“Papá Tomás is not my Dad,” Isa told me a few months after
we started dating. Despite the obvious potential for confusion created by that
moniker, Tomás, she explained, was in fact her uncle. It turned out he wasn’t really
her uncle either, he was one of the many relatives that had over the years been
brought into the fold of her family in a uniquely charming Venezuelan fashion.
A short and stocky man whose calm demeanor belied his
surprising strength, Tomás became one of several stand-in dads for Isa and her
sister who filled the gap left by her parents’ divorce. He became the benevolent uncle who protected
kids from the scarier moments of life, making funny faces and jokes to cheer up
Isa and Mariangel, or offering them plums or dried fruit after they got home
from school. When a five-year-old Isa broke into sobs upon learning she had to
go to school for the first time, Tomás stepped in to urge she stay at home a
bit longer. “Don’t send her to school yet, she’s really small,” he told Isa’s
mom. This was true, and to some extent still is, and even if it wasn’t an
obvious reason for her to start school a year late, it a meant a lot that someone
would look out for her. When a doctor prescribed the dreaded leg braces that
were supposed to help straighten Isa’s bow
legs, Tomás let her walk around without them because he knew how much she hated
them. He would dance and sing with them in the hillside Caracas neighborhood of
Sarría, buying them plantains with cheese and pan andino, himself the reflection of an innocent time that
contrasts with the packaged food, Playstation gun battles and real-life
shootouts that now embody city.
He never married or had kids, and ended up bouncing around
between one place and another by the time he had gotten on in his years, which
was when I met him. He was quiet with an innocent smile, happily allowing himself
to the butt of jokes and so steadfastly refusing to complain that he would at
times drive people crazy. Isa called him by chance one day to see how he was
doing, only to find he couldn’t talk – he had a molar so impacted he had hardly
eaten for a week. The dentist spent nearly an hour pulling the tooth out,
shocked that Tomás hadn’t said anything sooner. On another visit to our
apartment he complained to Isa in the afternoon of having a headache. Asked the
reason, he said “I didn’t drink any coffee this morning.” He hadn’t asked for
any.
He would spend a month or two living with his sister in
Maracay, then take the bus to Barquisimeto and stay at my mother-in-law’s
house. Even though he worked his whole life he never had two cents to rub
together. They were the good times of the oil boom years in Venezuela and
nobody thought about saving, so he spent his free money on his nieces. He spent
fifteen years working at a match factory, paying social security the whole
time, but by the time he reached retirement age, government records didn’t show
a dime’s worth of contributions. He never saved a single paystub to prove it.

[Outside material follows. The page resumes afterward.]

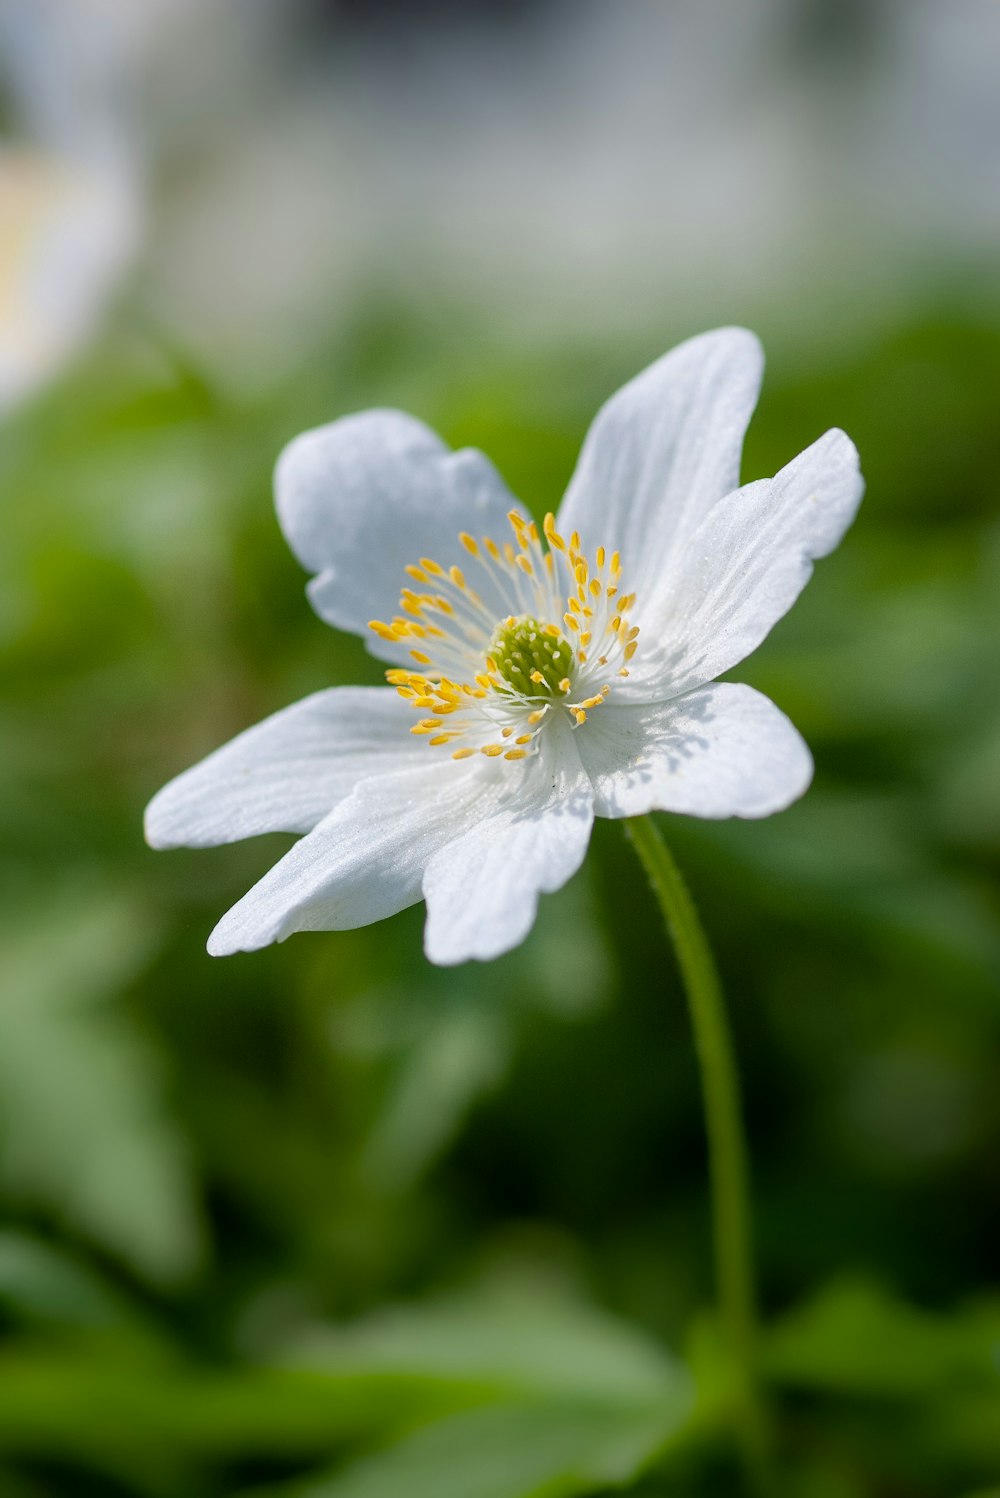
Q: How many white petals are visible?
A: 7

While
other folks his age paid “commissions” – a genteel way of saying “bribes” – to intermediaries
to get their pensions set up through backdoor schemes, Tomás maintained a stoic
indifference as if he were unaware or unconcerned that he might have been owed anything.
Even with his gentle good will and quiet patience, he got
underfoot. Mariangel through a friend managed to find
him a space at a senior citizens home run by a church group where a thirty-something
man we knew by the name Brother Miguel took care of him along with dozens of
other old folks who had nowhere else to go. He’d sit in the courtyard under the
shade of mango and avocado trees, chatting, playing dominoes, or arguing with whoever was sitting next to him
just to pass the time.
I was truly shocked when I last saw him in June. He had
suffered several strokes and could no longer talk, communicating through almost
unintelligible moans. Confined to a wheelchair and barely able to move his arms,
his head would slouch toward his lap as drool dripped down the side of his
cheek. “Hey Tomás, sit up straight, you hear me?” Brother Miguel would shout in
a jovial tone, perhaps practiced from years of taking care of others who had
reached the same state. “He calls me his Dad, because I make sure he doesn’t
slouch,” Miguel said with an easy laugh. Tomás had been wasting away, Miguel
told us, as if he were no longer fighting. At that moment I could not help but
think what it must be like for a person to find themselves in such a state of
physical decay without family members nearby.
“I think a lot about you, about how fortunate Mariangel and
I were to be able to call you ‘papá,’ you were generous loving and fun and you
made our lives so much better,” Isa wrote to him in a letter on July 16, read
out loud to him by my mother-in-law, who knew how much he was in need of
attention from the people that had been close to him.
Tomás Argüelles died on July 23, 2013, in the early afternoon,
of respiratory complications. He was believed to be more than 80 years old, his
inability to remember his age a running joke for decades.
The sadness of his passing is perhaps inseparable from the
melancholy brought on by knowing that the world could have been considerably kinder
to a man of such noble spirit, who spent his life giving while asking nothing
in return. But neither can overshadow the good fortune that brought him into Isa’s
world and brightened her life for so many years.